Nike’s share price is trading in the lower half of its 52-week range after broad-based negative returns over the past year, while near-term momentum and RSI readings indicate a more balanced technical posture. Fundamentally, the company combines high gross margins and solid free cash flow generation with muted revenue growth and declining earnings. Short interest and news flow point to moderate skepticism but not extreme bearish positioning, with recent headlines skewing positively despite the weaker price trend.
AI summarized at 4:35 PM ET, 2025-12-31
AI summary scores
INTRADAY:53SWING:42LONG:55
Volume vs average
Intraday (cumulative)
−31% (Below avg)
Vol/Avg: 0.69×
RSI
55.64(Neutral)
Neutral (40–60)
0255075100
MACD momentum
Intraday
+0.01 (Strong)
MACD: 0.04 Signal: 0.02
Short-Term
+0.19 (Strong)
MACD: -0.06 Signal: -0.25
Long-Term
+0.16 (Strong)
MACD: -0.46 Signal: -0.62
Intraday trend score
48.26
LOW48.26HIGH74.26
Latest news
NKE•12 articles•Positive: 2Neutral: 5Negative: 5
NeutralInvesting.com• Not Specified
Nike’s $40 Floor Reflects Deep Value but Not Yet a Confirmed Recovery
Nike rebounded 8% off its $40 decade-low after Q4 earnings, but the beat was largely driven by a one-time $986 million tariff refund. While wholesale growth and margin discipline show promise under CEO Elliott Hill's turnaround strategy, the stock faces headwinds from eight consecutive quarters of Greater China declines and a forward P/E of 25.4 on flat guidance.
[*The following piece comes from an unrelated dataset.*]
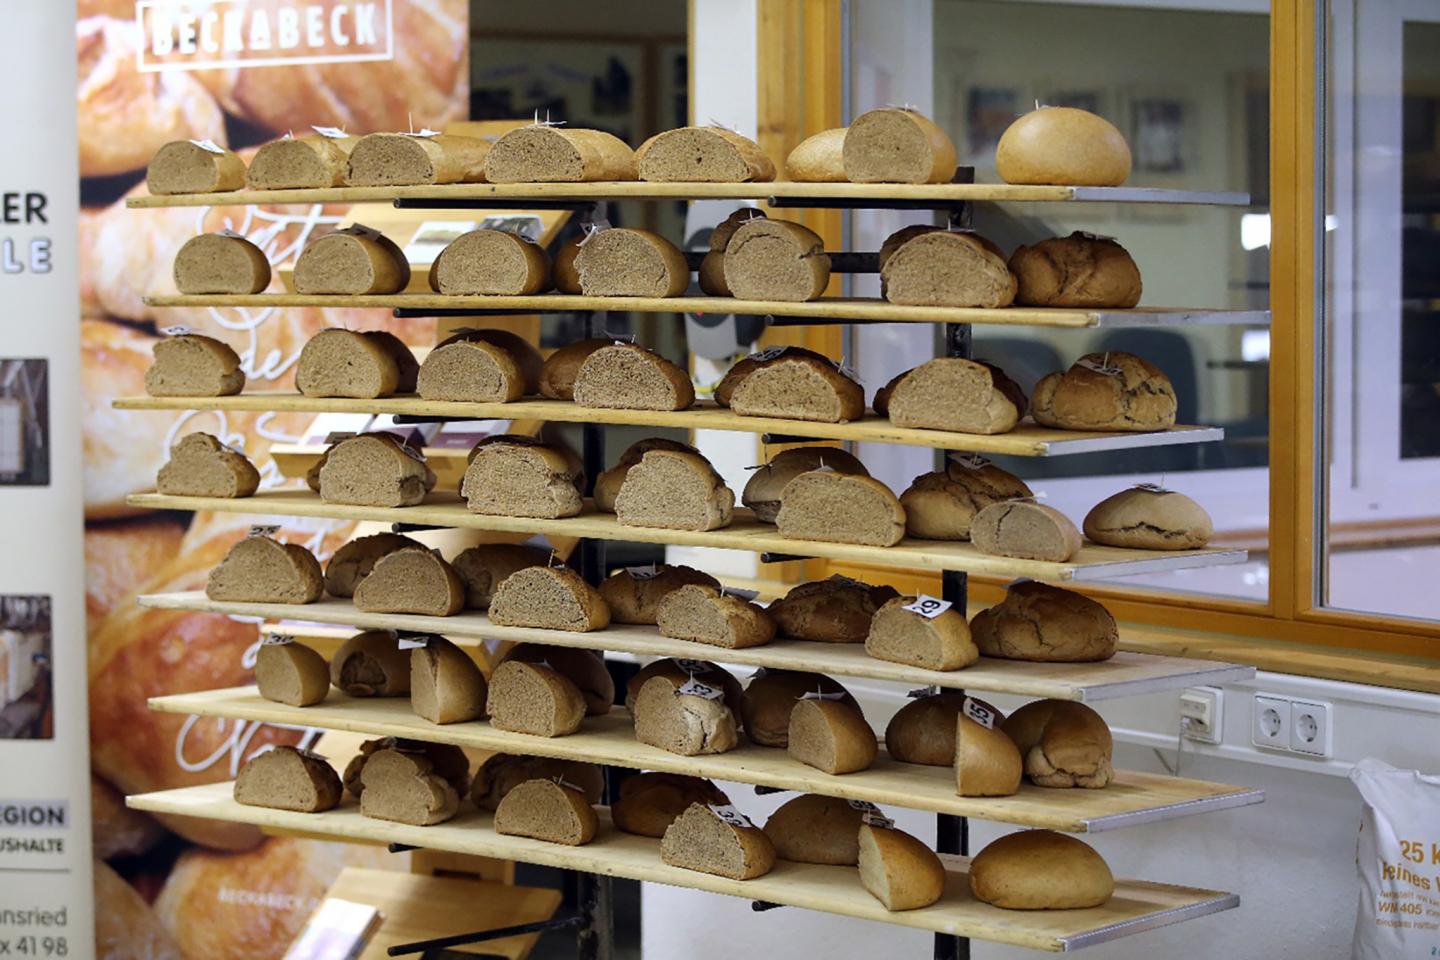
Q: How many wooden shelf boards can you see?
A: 7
The stock is range-bound between $40 support and $47-$52 resistance, with the turnaround execution determining whether the recovery is genuine or a dead-cat bounce.
NKENike turnaroundtariff refundGreater China declineElliott Hillwholesale recoveryvaluationdividend yield
Sentiment note
Nike shows mixed signals: positive operational progress (wholesale growth +6%, margin discipline, running segment momentum) and a 3.7% dividend yield provide downside support, but the Q4 beat was artificially inflated by a one-time tariff refund, Greater China continues declining for eight straight quarters, and the forward P/E of 25.4 on flat guidance suggests valuation hasn't caught up to fundamentals. The stock is bottoming but hasn't confirmed a genuine recovery yet.
NegativeThe Motley Fool• Motley Fool Staff
Is The Oil Crisis Over? Or Is It Just Beginning?
Oil prices have dropped to ~$70/barrel despite predictions of $200 oil following the Strait of Hormuz closure. Strategic petroleum reserve releases, reduced Chinese demand, and potential pipeline circumvention projects have mitigated the crisis. However, sustainability beyond six months remains uncertain. Additionally, the new OpenUSD stablecoin backed by major institutions may entrench existing payment processors rather than disrupt them. Nike reported mixed earnings with tariff-driven gains masking underlying sales declines, particularly in China, raising questions about its turnaround prospects.
NKEVMABLKoil pricesStrait of Hormuzstrategic petroleum reservesstablecoins
Sentiment note
Despite beating expectations and stock being up 2%, underlying fundamentals are weak. Revenue flat, direct-to-consumer sales down 7%, China sales down 17% quarter-over-quarter and 30% over five years. Earnings heavily dependent on tariff recovery (52 of 72 cents per share). Lost Steph Curry endorsement to Chinese competitor Li-Ning. Stock down 35% for the year with uncertain turnaround prospects.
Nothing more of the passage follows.